Which was exactly what he had been thinking.

Merripen’s alert gaze went to Christopher’s face. “You’re to inherit Riverton, now that your brother is dead.”

“Yes.” Christopher’s lips twisted in a self-mocking smile. “And while John was thoroughly prepared for the responsibility, the inverse is true for me. I know little more than how to shoot someone or dig trenches.”

“You know how to organize men,” Merripen pointed out. “How to form a plan and carry it out. How to assess risk, and adapt when necessary.” He threw a swift grin in Cam’s direction. “When we started to restore the Ramsay estates, we told ourselves the best thing we could do was make a mistake. It meant we would learn something.”

It was then that Christopher fully grasped how much he had in common with the men in this family, even though they couldn’t have come from more different environments and upbringings. They were all grappling with a rapidly changing world, facing challenges that none of them had been prepared for. All of society was being tumbled and sifted, the old hierarchy crumbling, power shifting to unfamiliar hands. A man could either let himself sink into irrelevance, or step forward to shape the new age that was upon them. The possibilities were both intriguing and exhausting—he saw that in Merripen’s face, and in the faces of the others as well. But none of them would shrink from what had to be done.
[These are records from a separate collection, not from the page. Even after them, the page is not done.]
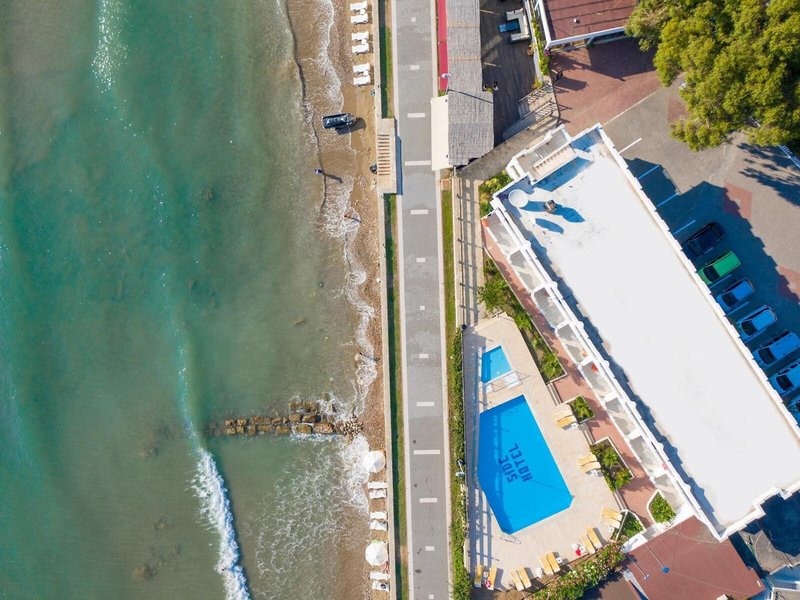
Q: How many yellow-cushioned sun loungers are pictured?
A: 14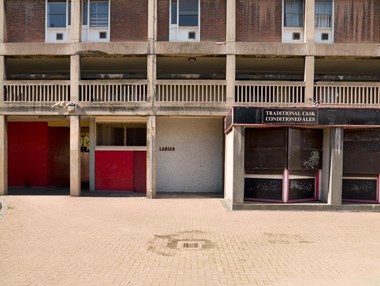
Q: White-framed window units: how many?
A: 5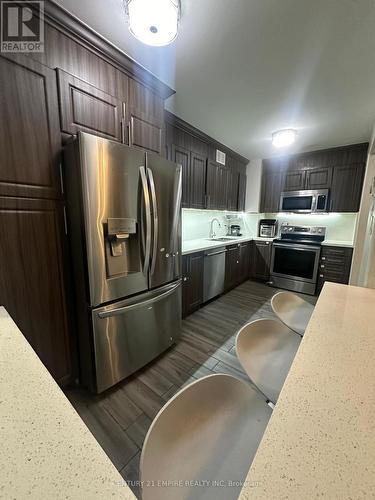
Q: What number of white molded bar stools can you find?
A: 3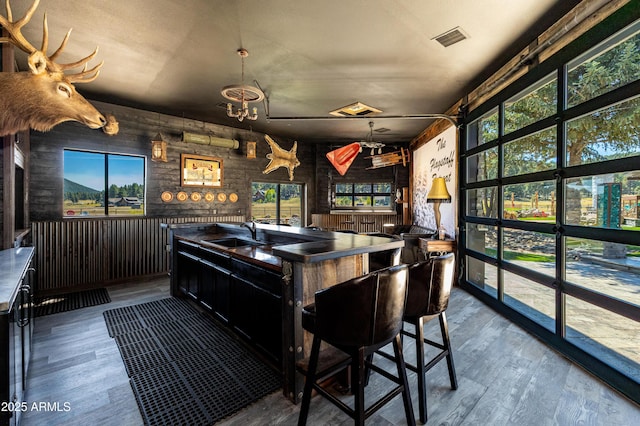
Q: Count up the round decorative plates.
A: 6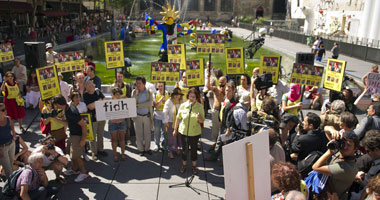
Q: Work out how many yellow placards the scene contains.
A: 13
Christopher contemplated Beatrix, who was sitting a few places away from him. Those eyes . . . midnight-blue, innocent and wise, alarmingly perceptive. What a curious mixture of qualities she possessed. She was capable of extraordinary composure and yet she was willing to play like a child. She was intellectual, instinctive, droll. Talking with her was like opening a treasure box to sort through unexpected delights.

As a man not yet thirty, Christopher was only six years older than Beatrix, and yet he felt the difference between them as a hundred. He wanted, needed, to be close to her, while at the same time he had to close away the worst of what he had seen and done, so that it would never touch her.

He had not made love to her since that afternoon two weeks earlier, having resolved not to take advantage of her until after they were married. But the erotic memory tantalized him constantly. Beatrix was an experience for which he had no reference point or comparison. The women he had known from the prior time in his life had offered easy and sophisticated pleasures. Nothing remotely similar to Beatrix’s headlong passion.